## SUPPLIED MATERIAL:
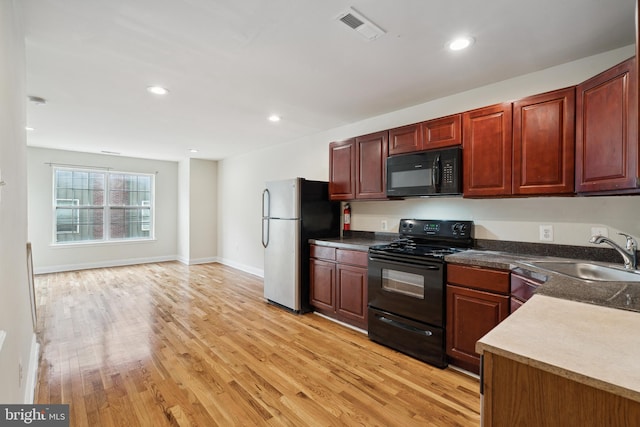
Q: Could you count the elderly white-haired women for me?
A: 0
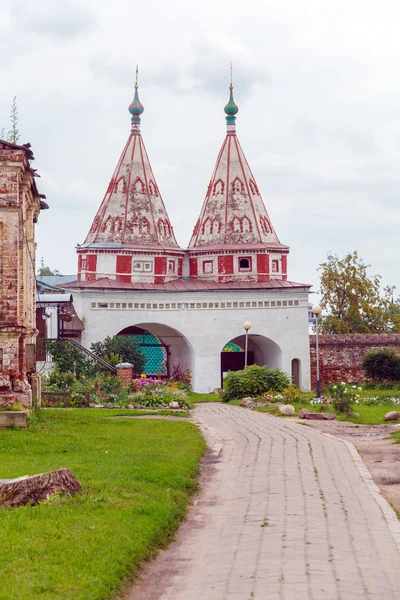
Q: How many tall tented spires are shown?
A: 2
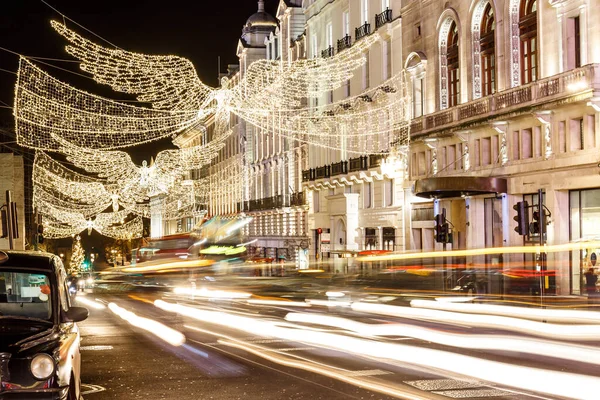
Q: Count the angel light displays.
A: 4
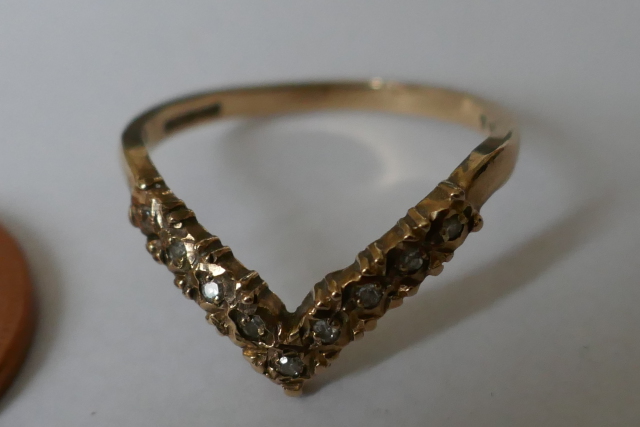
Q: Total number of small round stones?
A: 9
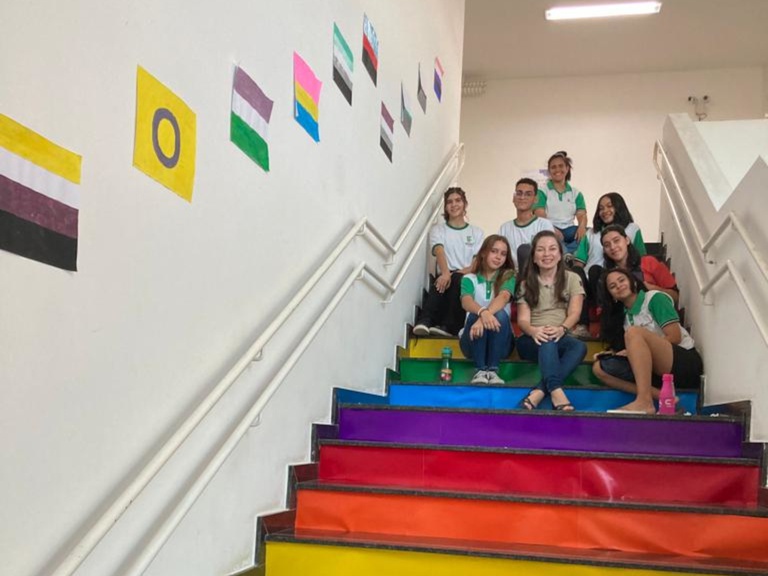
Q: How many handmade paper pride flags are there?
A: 10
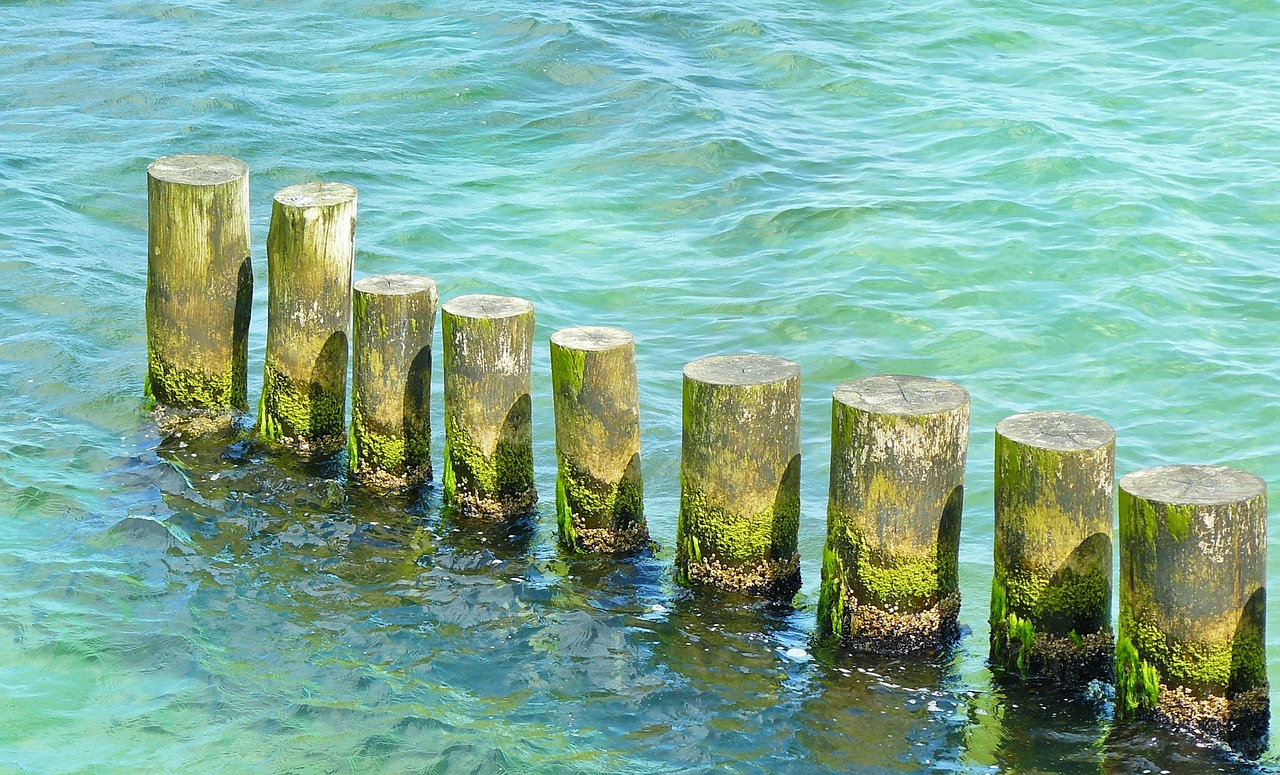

## PROBLEM REQUIREMENTS:
In the entries above, locate every line with the word "many" and copy it.

## RESPONSE:
Q: How many tall tented spires are shown?
Q: How many handmade paper pride flags are there?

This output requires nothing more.